▶ [Directions for this task]:
The records beneath should be printed exactly, and the pictures are to be left out.
╭─ Excerpted records
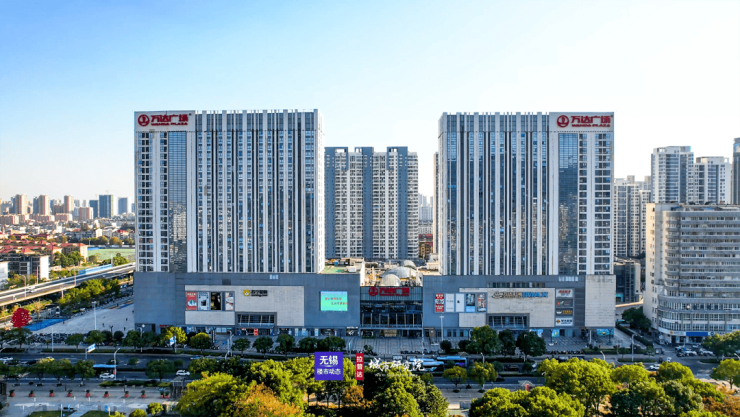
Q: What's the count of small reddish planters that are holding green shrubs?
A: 10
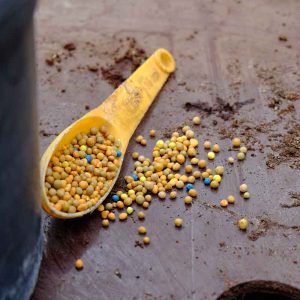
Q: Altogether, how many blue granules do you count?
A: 6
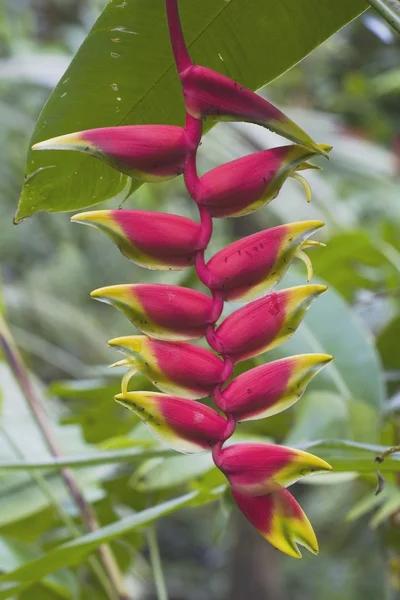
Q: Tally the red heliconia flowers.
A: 12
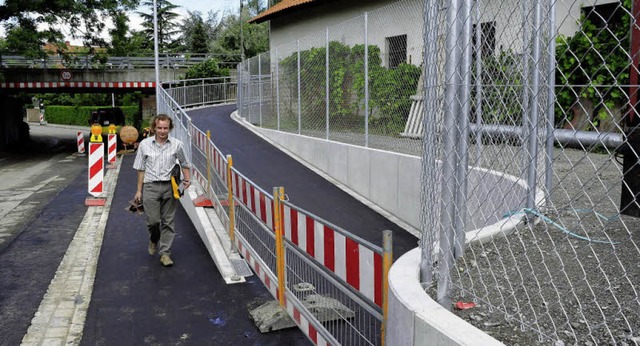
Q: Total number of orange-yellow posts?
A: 5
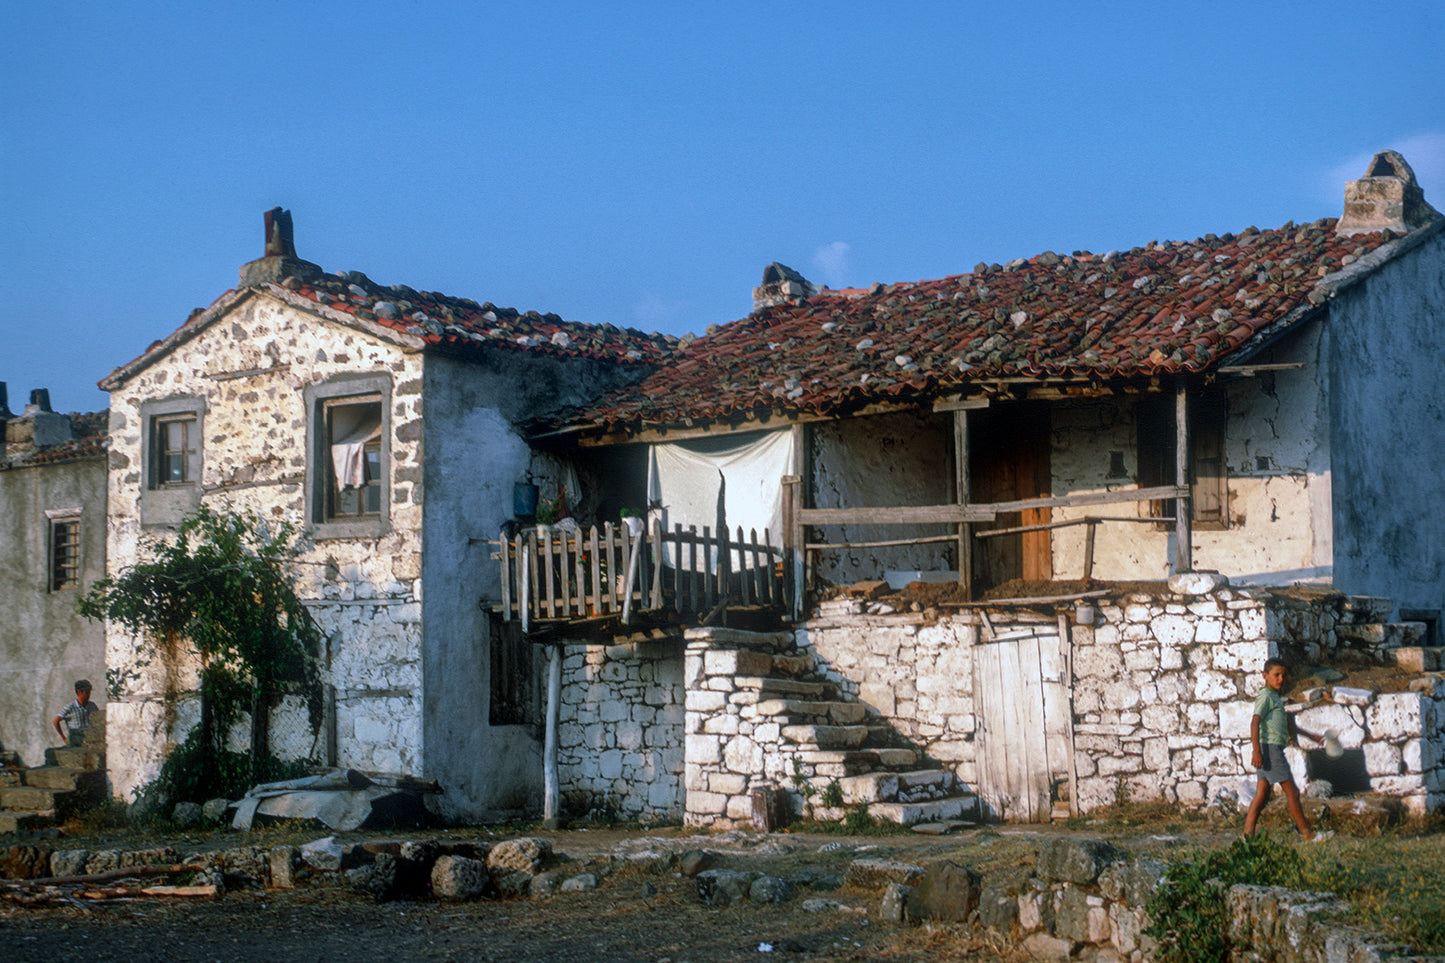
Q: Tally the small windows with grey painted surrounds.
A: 2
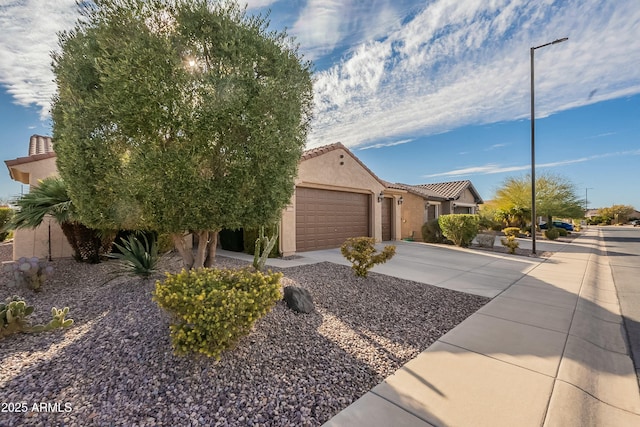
╰─
▶ [Response area]:
Q: What's the count of small reddish planters that are holding green shrubs?
A: 10
Q: Altogether, how many blue granules do you count?
A: 6
Q: Tally the red heliconia flowers.
A: 12
Q: Total number of orange-yellow posts?
A: 5
Q: Tally the small windows with grey painted surrounds.
A: 2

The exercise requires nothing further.